潮汐は地震を引き起こすのか?

潮汐は地震を誘発するか?

 地震が潮汐によって引き起こされるかは古くから興味の持たれてきた問題であり、現在でも未解明のことが多くあります。プレート運動によって、年間30kPa(キロパスカル)程度の割合で断層面に応力(単位面積あたりの力)がたまっていきます。地震が起こるには数MPa(メガパスカル)の応力蓄積が必要です。潮汐による断層面の応力変化は数kPaで、通常、それだけでは地震を起こすのに足りません。しかし、ある断層にあと少しで地震が発生するくらい応力が蓄積されていた場合には、潮汐力が最後の引き金となって地震が起きることがあります。どのくらい応力が蓄積されているかは断層毎に違います。そこで、多くの断層について、潮汐力の時間変化と地震発生時間を調べることで、潮汐力がどの程度、地震発生に影響するか、統計的に見積もることができます。

 最近の研究から、巨大地震の震源域の一部で、地震発生の10年程度前から、潮汐によって小さい地震が引き起こされやすくなるという現象(例えばTanaka, S., 2011)や、微動や低周波地震などのスロー地震が潮汐で引き起こされるといった現象が報告されています(論文多数)。これらは、1日以内の周期の短周期の潮汐に対する応答を調べたものがほとんどです。

 長い周期の潮汐としては18.6年がよく知られていますが、ほかに月の遠地点に関連した8.85年という極めて弱い潮汐があります。下の図は、この周期と、関東~東北~北海道のM>7.5の歴史地震の発生との関係を調べたものです(Tanaka, Y., 2013)。
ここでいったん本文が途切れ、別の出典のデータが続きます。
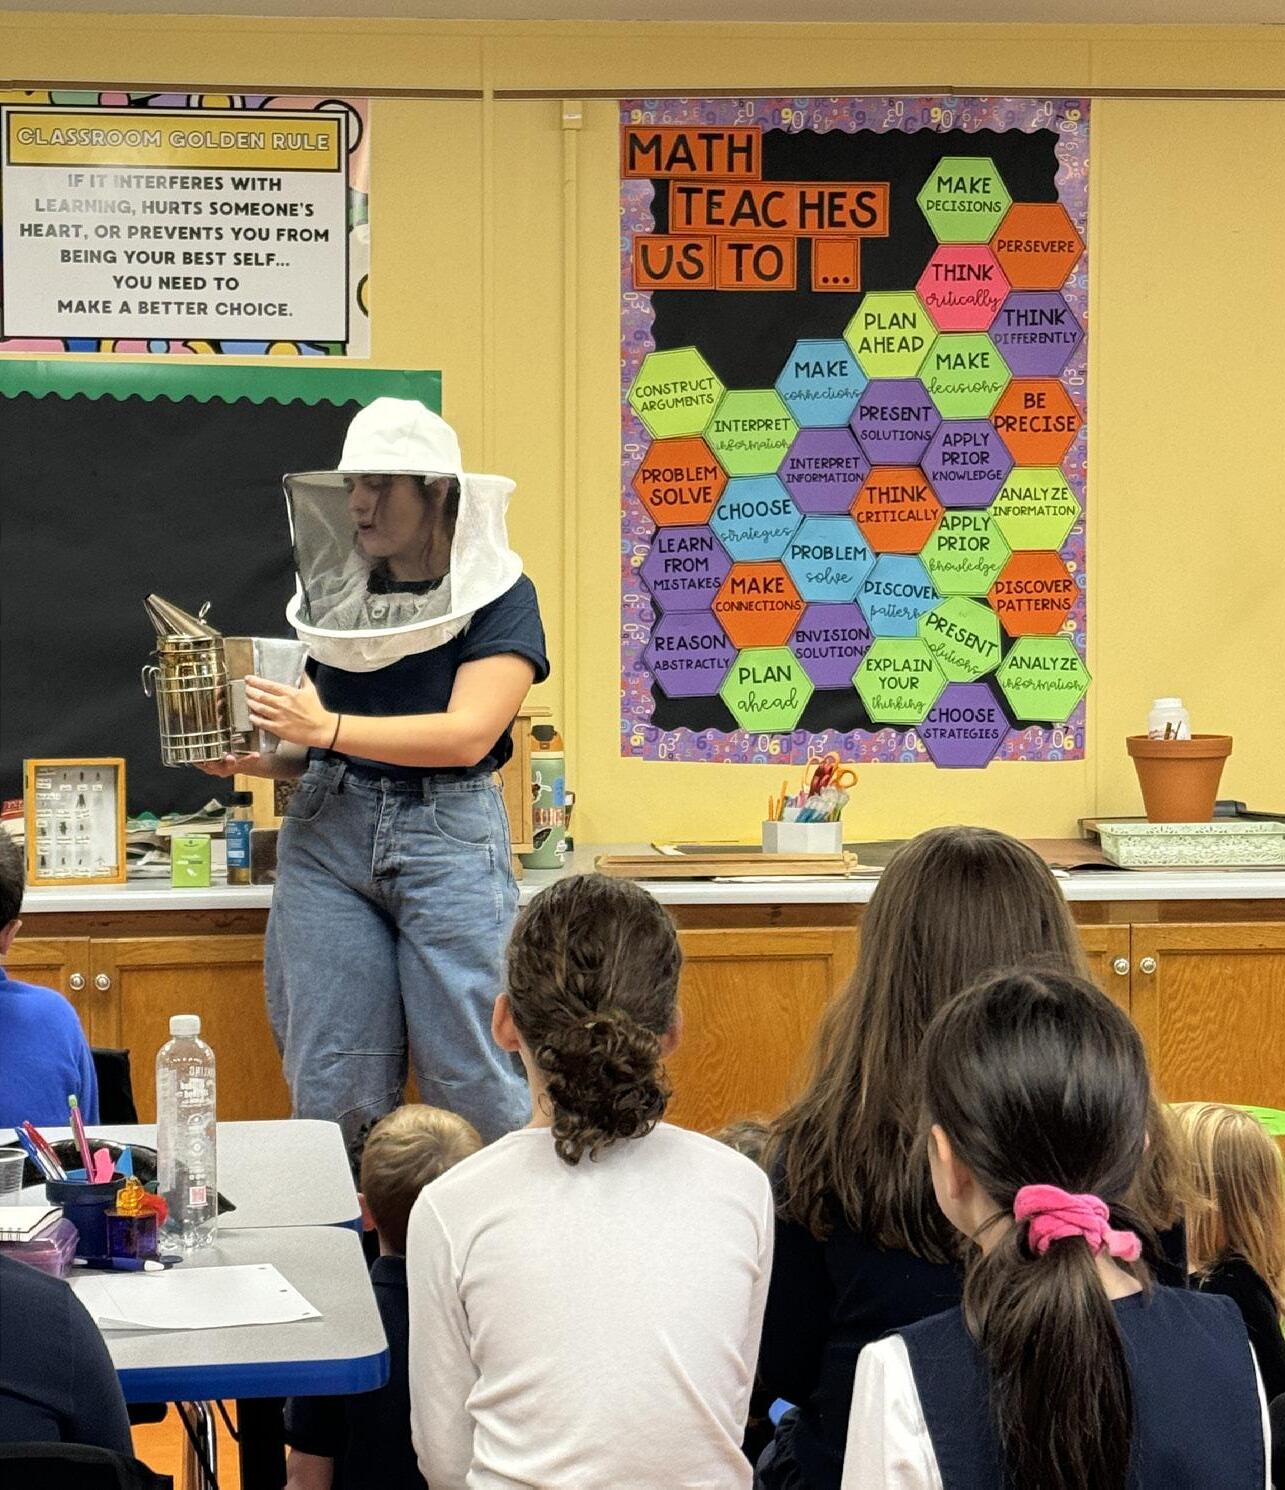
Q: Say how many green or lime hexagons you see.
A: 11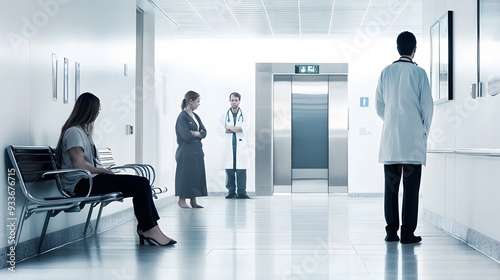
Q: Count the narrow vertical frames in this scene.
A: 3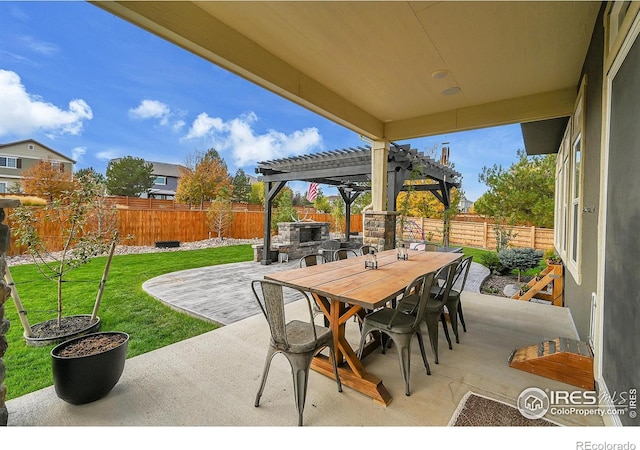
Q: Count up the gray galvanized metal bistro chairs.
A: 8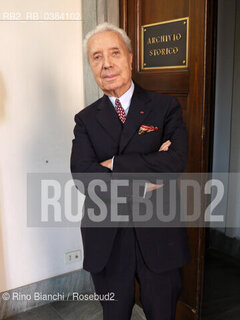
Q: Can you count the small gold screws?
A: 4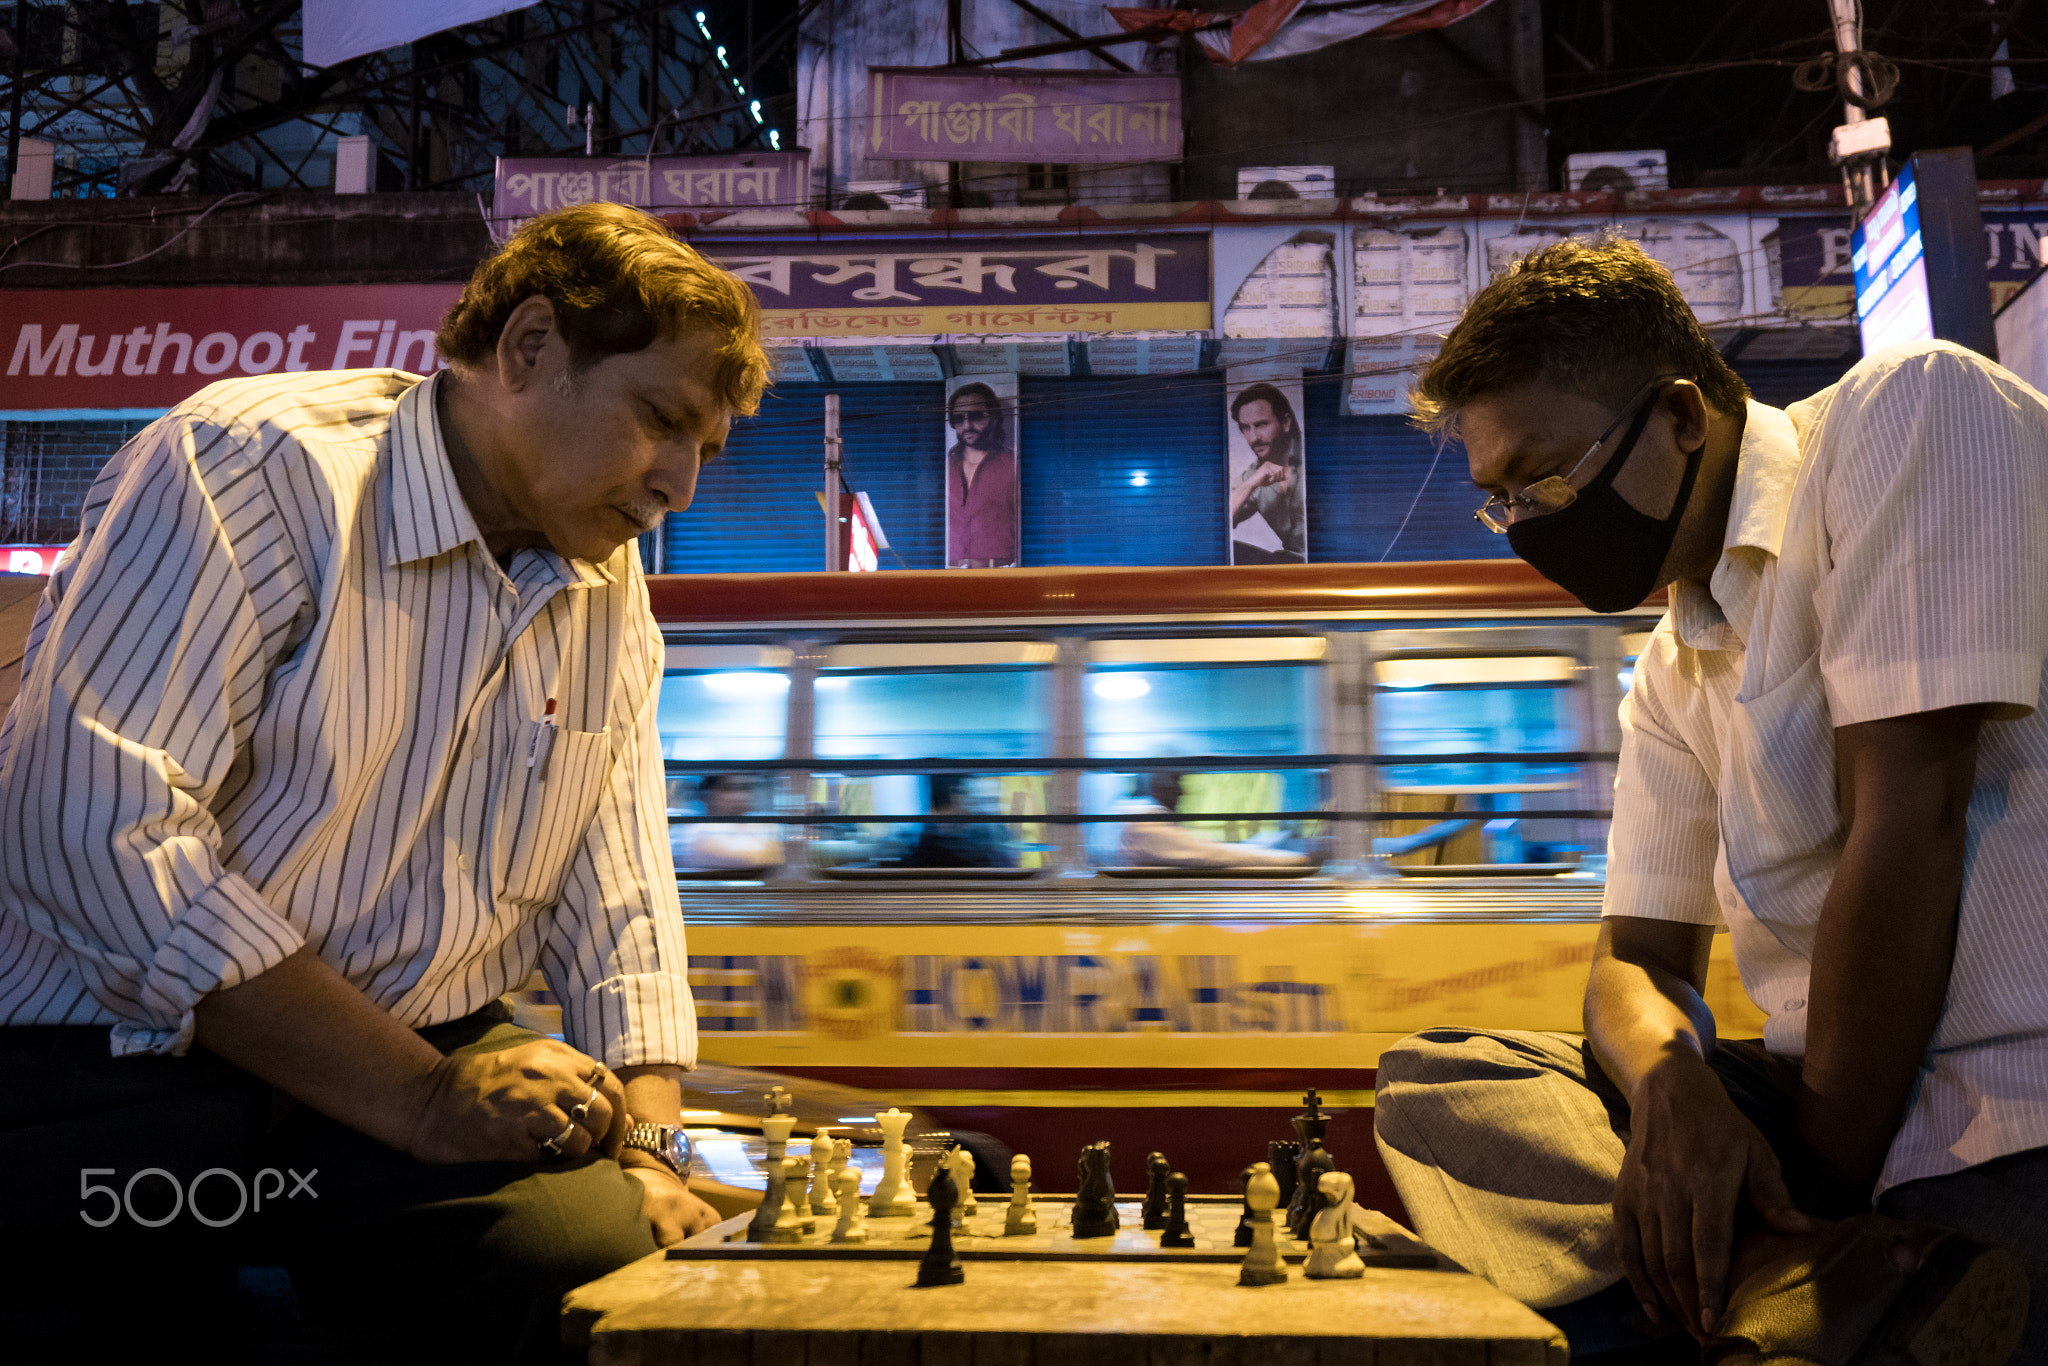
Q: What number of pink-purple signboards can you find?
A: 2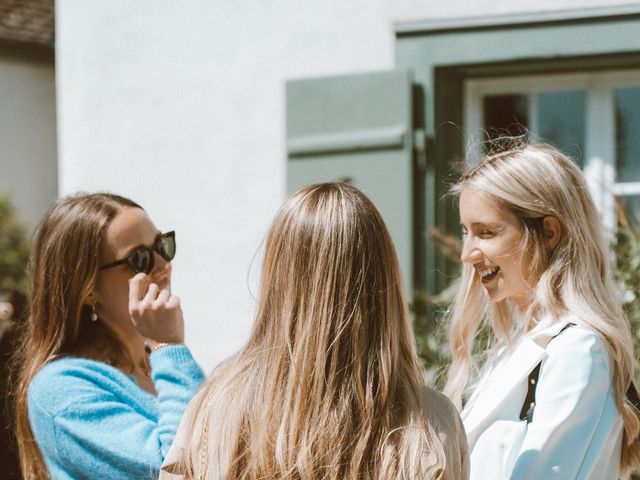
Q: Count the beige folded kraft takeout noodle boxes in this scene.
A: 0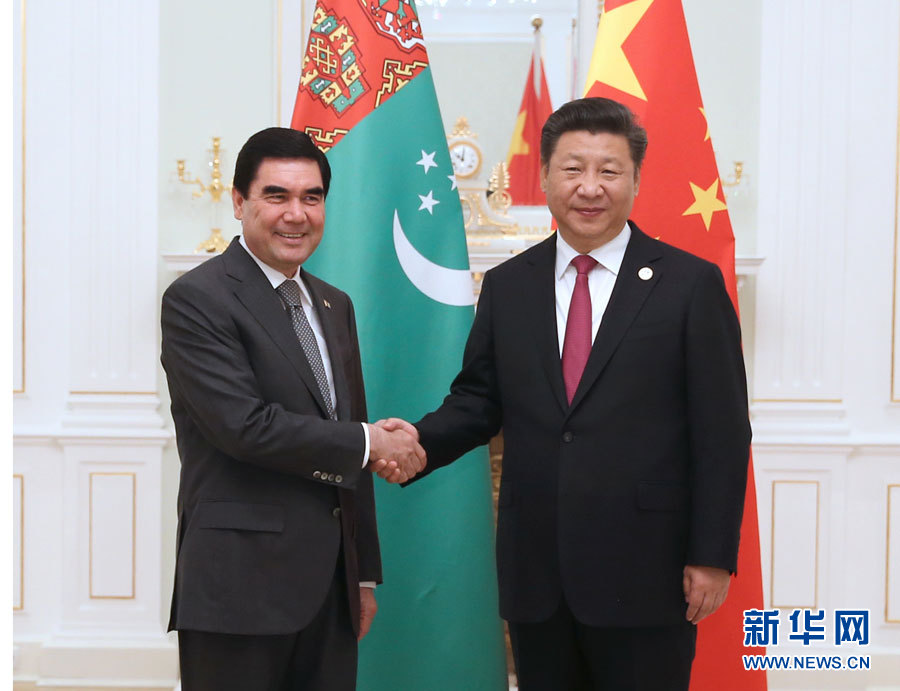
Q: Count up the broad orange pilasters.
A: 0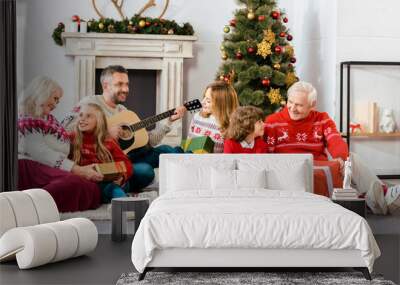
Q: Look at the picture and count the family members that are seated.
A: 6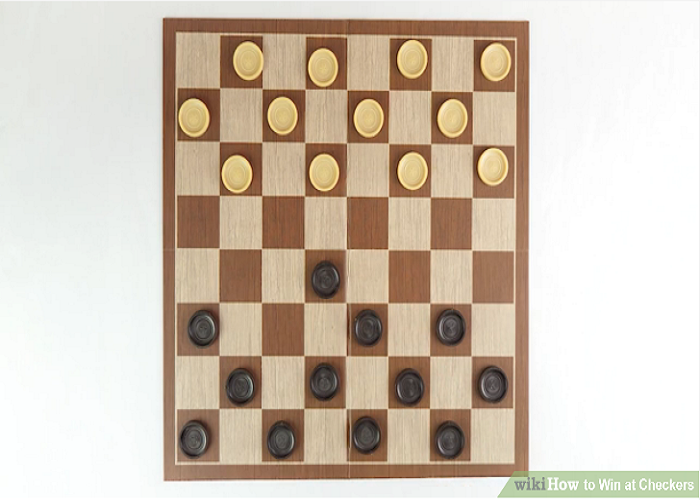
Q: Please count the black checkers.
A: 12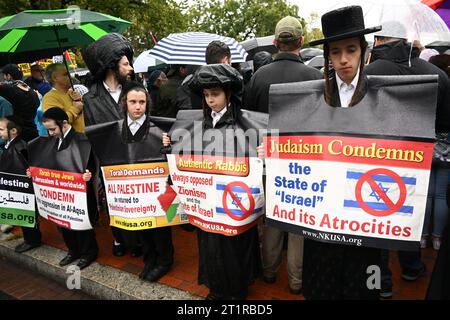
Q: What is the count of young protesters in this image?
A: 5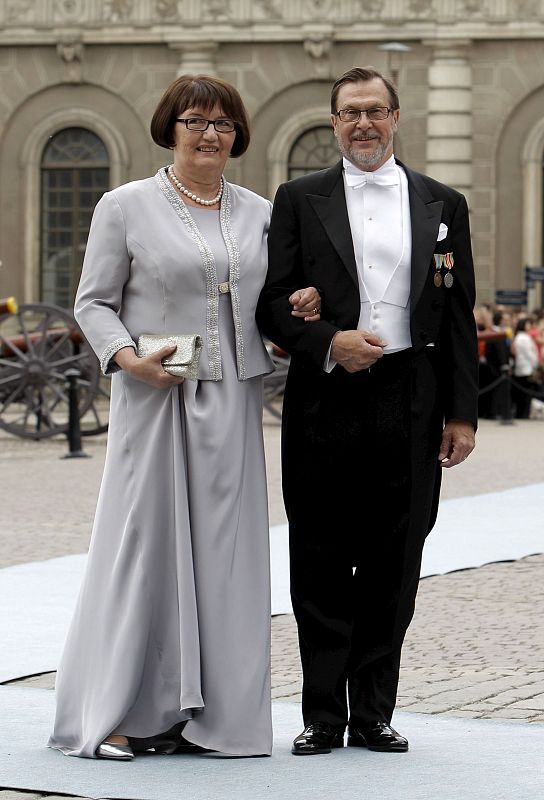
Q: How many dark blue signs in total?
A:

大変不思議なことに、極めて弱い潮汐であるにも関わらず、地震発生が8.85年のサイクルのうち2年間に集中しています。この集中が偶然起こる確率は0.1%よりも小さくなります。このことは、ある範囲の地震を集団で見た場合、大きい地震が起きやすい時期はある程度、決まっており、おそらく数100 kmの範囲で共通する応力擾乱が約9年周期で働いていることを示唆します。論文では、弱い潮汐力が増幅されるための仮のメカニズムとして、太平洋プレートの押しが月の長期的な軌道運動に同期して強まる「プレート潮汐」というものを考案しましたが、直接的に検証するには、周期的な地殻変動を観測で捉えるのが重要と考え、研究を進めています。

左図:東日本の大地震(宇津カタログ)と月の遠地点の周期との関係。(左)縦軸は地震の個数。横軸は発生時間のずれを年の単位で示したもの(nは整数)。右図:地震の分布。太平洋プレートに関連するものとして、日本海や紀伊半島沖の深い地震も含めた。次の確率のピークは2020年頃, 2029年頃, ...と続く。赤丸はKatsumata (2011)により地震の静穏化が指摘されているところ。